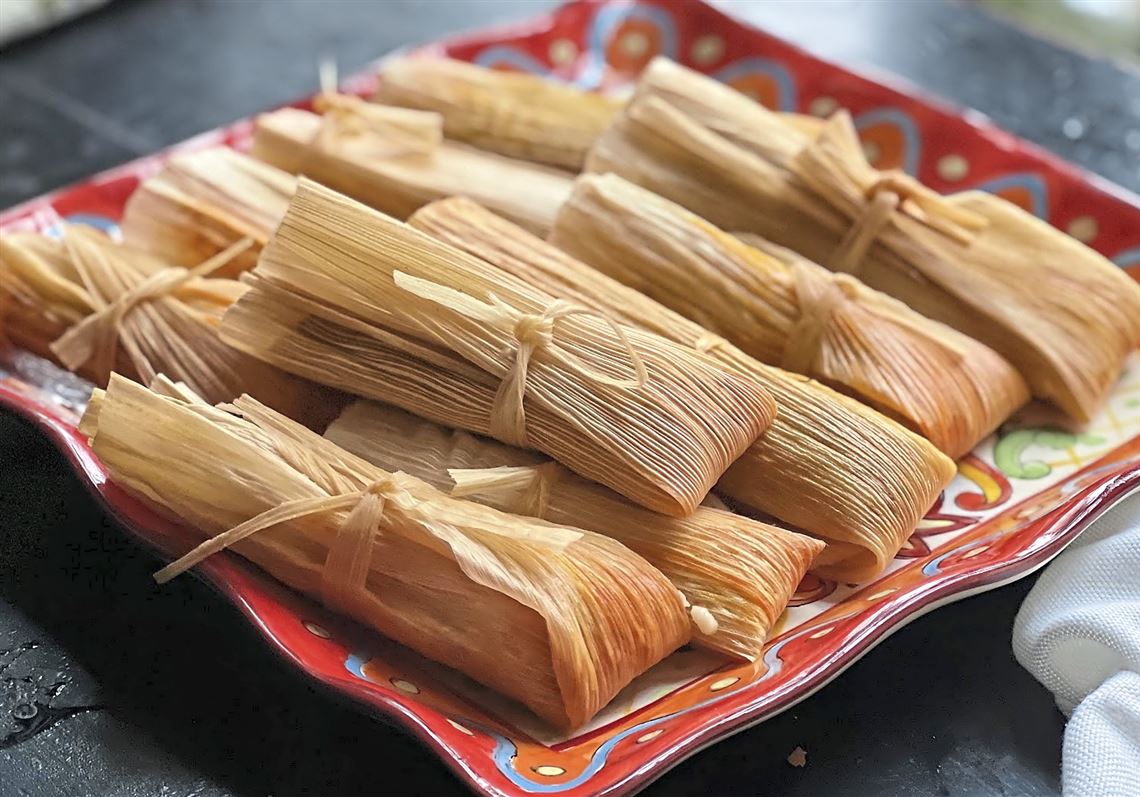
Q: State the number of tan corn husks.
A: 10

--

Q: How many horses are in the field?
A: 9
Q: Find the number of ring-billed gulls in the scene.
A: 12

--

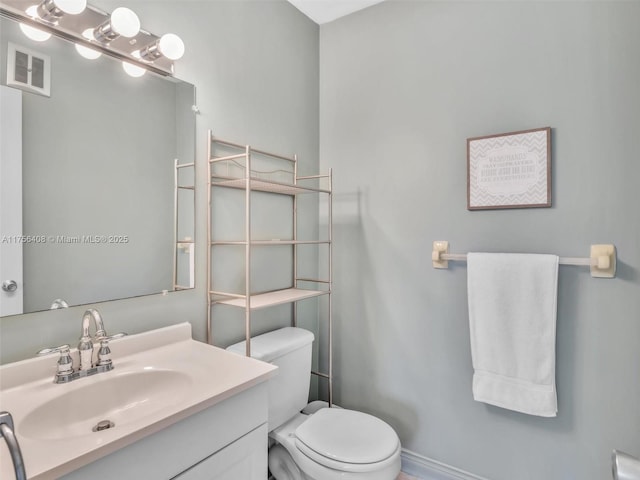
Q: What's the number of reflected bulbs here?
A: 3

PROBLEM DETAILS: For every line above that holds the word "number", report the whole line.

SOLUTION FOR THIS EXERCISE:
Q: State the number of tan corn husks.
Q: Find the number of ring-billed gulls in the scene.
Q: What's the number of reflected bulbs here?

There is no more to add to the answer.